Plusieurs travailleurs ont des tâches spécifiques pour s'assurer que la croissance des poinsettias se fasse selon les critères établis par la famille Grover - on les veut avec une base fournie, une forme arrondie avec des feuilles plus larges. «Le jugement de l'horticulteur est nécessaire pour déterminer les besoins précis des plants, ajoute Joëlle Grover, qui nous suit dans l'immense serre en compagnie de son poupon, endormi dans sa poussette. Par exemple, un employé a la responsabilité de veiller à ce que l'arrosage soit adéquat, car un plant peut s'assécher s'il n'a pas suffisamment d'eau, mais aussi s'il en a trop. Aussi, un agronome nous visite régulièrement pour assurer le suivi de nos cultures.»

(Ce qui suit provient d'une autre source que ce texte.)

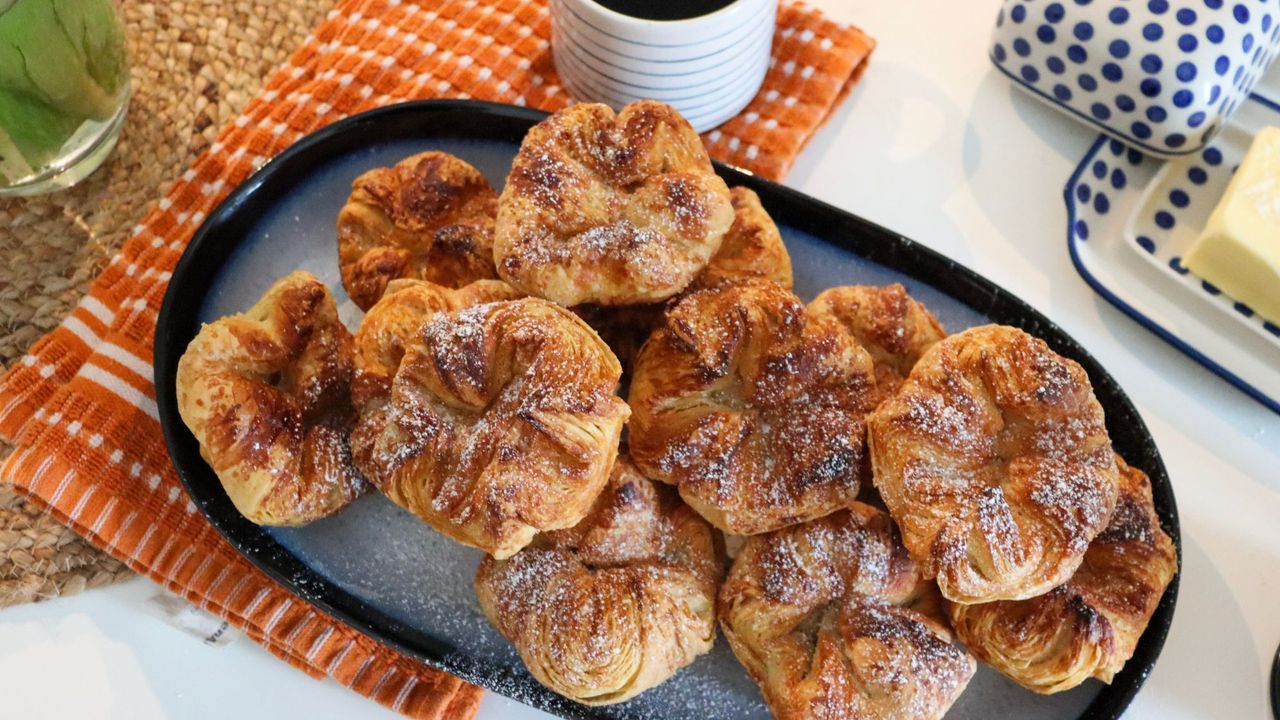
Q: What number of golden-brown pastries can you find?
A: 12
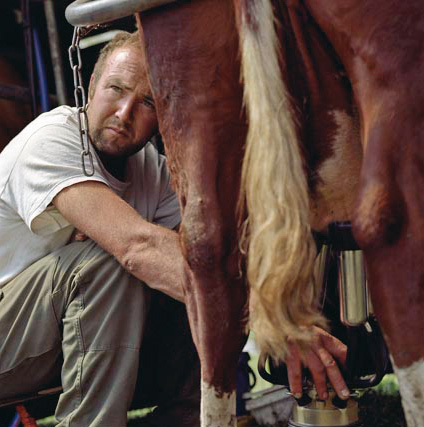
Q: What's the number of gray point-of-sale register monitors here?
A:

Photo David Boily, La Presse

Comme la famille Grover est aussi responsable de la mise en marché de ses poinsettias, elle se permet quelques trouvailles. Guillaume Grover a notamment eu l'idée de recouvrir quelques plants de colle végétale pour ensuite les décorer de poussière dorée. L'accueil a été si positif qu'il a depuis raffiné sa technique en utilisant un souffleur à feuilles pour ainsi saupoudrer un maximum de plants en une seule opération !

Être bien au fait des tendances du marché est aussi un atout primordial, d'autant plus que les choix de couleurs doivent être déterminés près d'un an d'avance. «On prend nos décisions en fonction de ce qui a bien fonctionné l'année précédente, mais aussi par rapport aux performances de floraison des différentes variétés de plants, explique Odile Grover. Nous cultivons ainsi une quinzaine de sortes de poinsettias, selon les couleurs désirées et le format recherché. Mais bon an, mal an, un bon 85 % de nos plants sont rouges.»

C'est Noël, après tout!

Photo David Boily, La Presse

Le poinsettia est une plante tropicale qui craint le froid. Il ne faut donc pas l'exposer à une température inférieure à-10 degrés Celsius (entre le magasin et la voiture, par exemple), car elle peut rapidement geler et mourir. En suivant l'entretien recommandé, on peut toutefois la conserver pendant plusieurs semaines, voire plusieurs mois.